> [Material for this exercise]
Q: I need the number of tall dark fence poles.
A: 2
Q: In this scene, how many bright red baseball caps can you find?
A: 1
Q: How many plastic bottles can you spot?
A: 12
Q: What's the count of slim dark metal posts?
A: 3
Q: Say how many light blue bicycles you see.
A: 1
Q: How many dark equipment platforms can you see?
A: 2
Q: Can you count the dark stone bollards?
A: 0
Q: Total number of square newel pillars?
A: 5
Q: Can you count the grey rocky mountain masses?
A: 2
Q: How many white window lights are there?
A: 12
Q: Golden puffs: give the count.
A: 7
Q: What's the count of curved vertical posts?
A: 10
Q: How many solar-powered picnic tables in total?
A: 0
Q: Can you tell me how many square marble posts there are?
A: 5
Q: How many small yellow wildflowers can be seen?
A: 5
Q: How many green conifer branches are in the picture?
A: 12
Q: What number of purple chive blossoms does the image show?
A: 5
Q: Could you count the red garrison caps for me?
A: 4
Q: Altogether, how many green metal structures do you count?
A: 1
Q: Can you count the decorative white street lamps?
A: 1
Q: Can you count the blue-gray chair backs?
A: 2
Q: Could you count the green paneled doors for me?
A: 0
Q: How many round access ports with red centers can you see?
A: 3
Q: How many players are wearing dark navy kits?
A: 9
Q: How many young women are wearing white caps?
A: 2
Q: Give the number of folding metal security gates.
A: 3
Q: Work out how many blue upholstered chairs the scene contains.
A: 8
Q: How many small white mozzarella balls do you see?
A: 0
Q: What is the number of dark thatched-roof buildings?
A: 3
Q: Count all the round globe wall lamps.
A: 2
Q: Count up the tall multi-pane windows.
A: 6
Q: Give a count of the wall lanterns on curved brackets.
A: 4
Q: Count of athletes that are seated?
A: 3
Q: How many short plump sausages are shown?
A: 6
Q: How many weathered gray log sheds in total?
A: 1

> [Action item] Print each line of the data exactly as it was written.

> [Solution]
Q: I need the number of tall dark fence poles.
A: 2
Q: In this scene, how many bright red baseball caps can you find?
A: 1
Q: How many plastic bottles can you spot?
A: 12
Q: What's the count of slim dark metal posts?
A: 3
Q: Say how many light blue bicycles you see.
A: 1
Q: How many dark equipment platforms can you see?
A: 2
Q: Can you count the dark stone bollards?
A: 0
Q: Total number of square newel pillars?
A: 5
Q: Can you count the grey rocky mountain masses?
A: 2
Q: How many white window lights are there?
A: 12
Q: Golden puffs: give the count.
A: 7
Q: What's the count of curved vertical posts?
A: 10
Q: How many solar-powered picnic tables in total?
A: 0
Q: Can you tell me how many square marble posts there are?
A: 5
Q: How many small yellow wildflowers can be seen?
A: 5
Q: How many green conifer branches are in the picture?
A: 12
Q: What number of purple chive blossoms does the image show?
A: 5
Q: Could you count the red garrison caps for me?
A: 4
Q: Altogether, how many green metal structures do you count?
A: 1
Q: Can you count the decorative white street lamps?
A: 1
Q: Can you count the blue-gray chair backs?
A: 2
Q: Could you count the green paneled doors for me?
A: 0
Q: How many round access ports with red centers can you see?
A: 3
Q: How many players are wearing dark navy kits?
A: 9
Q: How many young women are wearing white caps?
A: 2
Q: Give the number of folding metal security gates.
A: 3
Q: Work out how many blue upholstered chairs the scene contains.
A: 8
Q: How many small white mozzarella balls do you see?
A: 0
Q: What is the number of dark thatched-roof buildings?
A: 3
Q: Count all the round globe wall lamps.
A: 2
Q: Count up the tall multi-pane windows.
A: 6
Q: Give a count of the wall lanterns on curved brackets.
A: 4
Q: Count of athletes that are seated?
A: 3
Q: How many short plump sausages are shown?
A: 6
Q: How many weathered gray log sheds in total?
A: 1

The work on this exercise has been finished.